In the final phase of the Derg regime, Asosa was badly damaged by various resistance movements during military operations and attempts at conquest. The Eritrean EPLF advanced far south from its actual territory in order to weaken the central government, and in January 1990 handed the conquered Benishangul area to the Oromo Liberation Front OLF. However, contrary to expectations, this received little support from the population and was only able to keep Asosa under its control for two months; When she withdrew, she burned down the newly built hospital, destroyed the city's only generator and stole 1.8 million birr from the local bank. The government army fought the OLF with air strikes that killed 19 people and injured 20 in the city. The SPLA from South Sudan was also involved in the fighting over Asosa.

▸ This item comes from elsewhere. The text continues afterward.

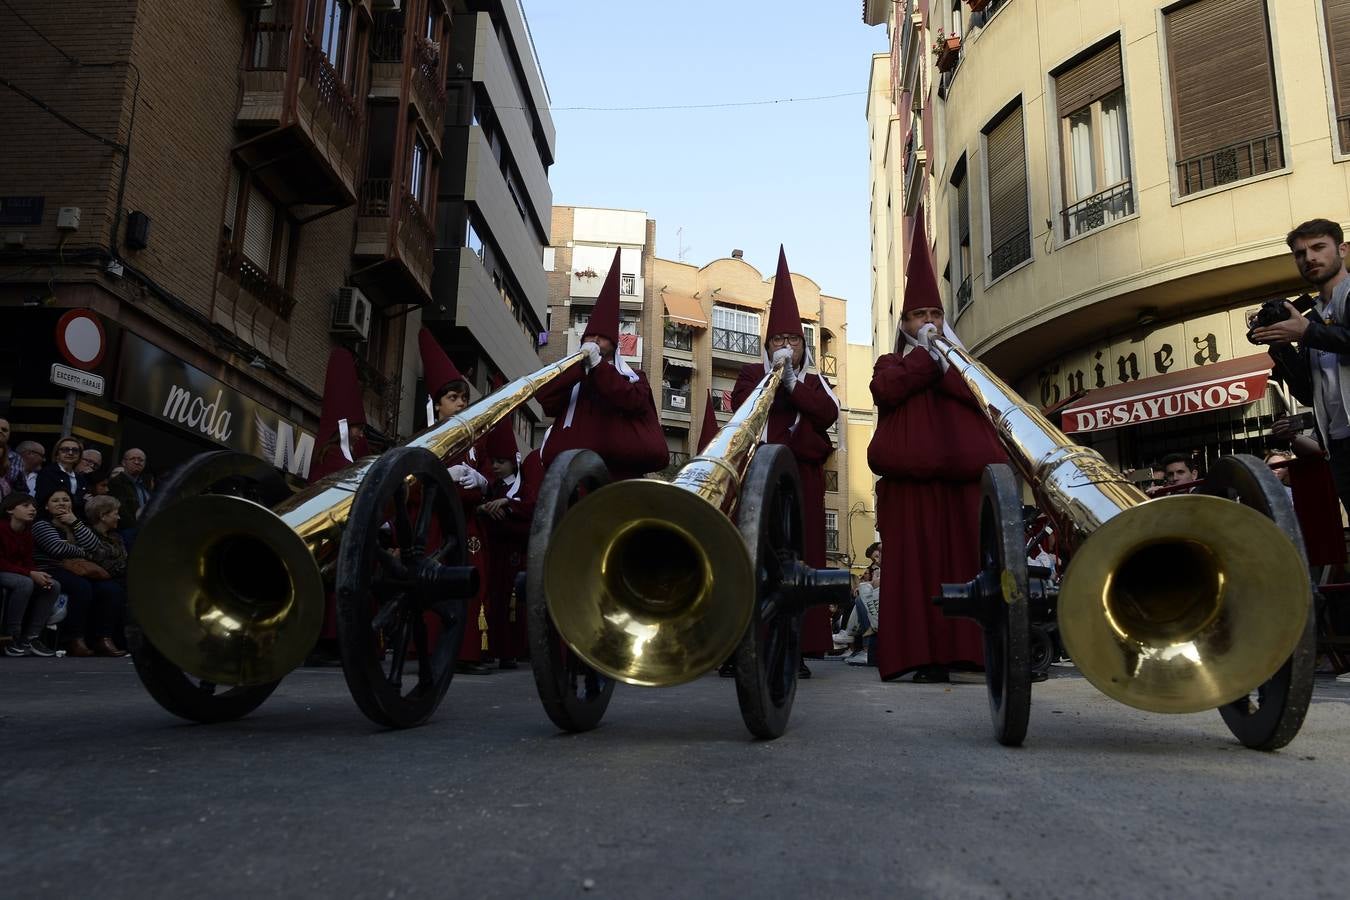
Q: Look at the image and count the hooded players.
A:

After 1991 Asosa became the capital of the Benishangul-Gumuz region, which was formed as part of the new administrative division of Ethiopia .

traffic

Asosa has an airport with the ICAO code "HASO" and the IATA airport code "ASO".

Web links

Commons : Asosa  - collection of pictures, videos and audio files

swell

  1. a b Central Statistics Agency (CSA): 2005 National Statistics, Section – B Population ( Memento of the original dated February 4, 2016 in the Internet Archive ) Info: The archive link was inserted automatically and has not yet been checked. Please check the original and archive link according to the instructions and then remove this notice. , Table B.4 (PDF; 1.8 MB) @1@ 2Template: Webachiv / IABot / www.csa.gov.et
  2. CSA: The 1994 Population and Housing Census of Ethiopia: Results for Benishangul-Gumuz Region, Volume I: Statistical Report , 1996 (PDF; 48.4 MB), pp. 46, 53, 65
  3. bevölkerungsstatistik.de (2010)
  4. a b c d e f Alessandro Triulzi: Asosa , in: Siegbert Uhlig (Ed.): Encyclopaedia Aethiopica , Volume 1, 2003, ISBN 3-447-04746-1
  5. Local history in Ethiopia ( Memento of September 27, 2007 in the Internet Archive ) (PDF; 242 kB), compiled by Bernhard Lindahl, The Nordic Africa Institute
  6. Alex de Waal, Africa Watch: Evil Days. 30 Years of War and Famine in Ethiopia , 1991 (pp. 322-324, 326, 328)
  7. ^ John Young: Along Ethiopia's Western Frontier: Gambella and Benishangul in Transition , in: The Journal of Modern African Studies , Vol. 37/2, June 1999, pp. 321-346
  8. Ethiopia: "Mengistu has decided to Burn Us like Wood". Bombing of Civilians and Civilian Targets by the Air Force (PDF; 233 kB), Africa Watch, July 24, 1990.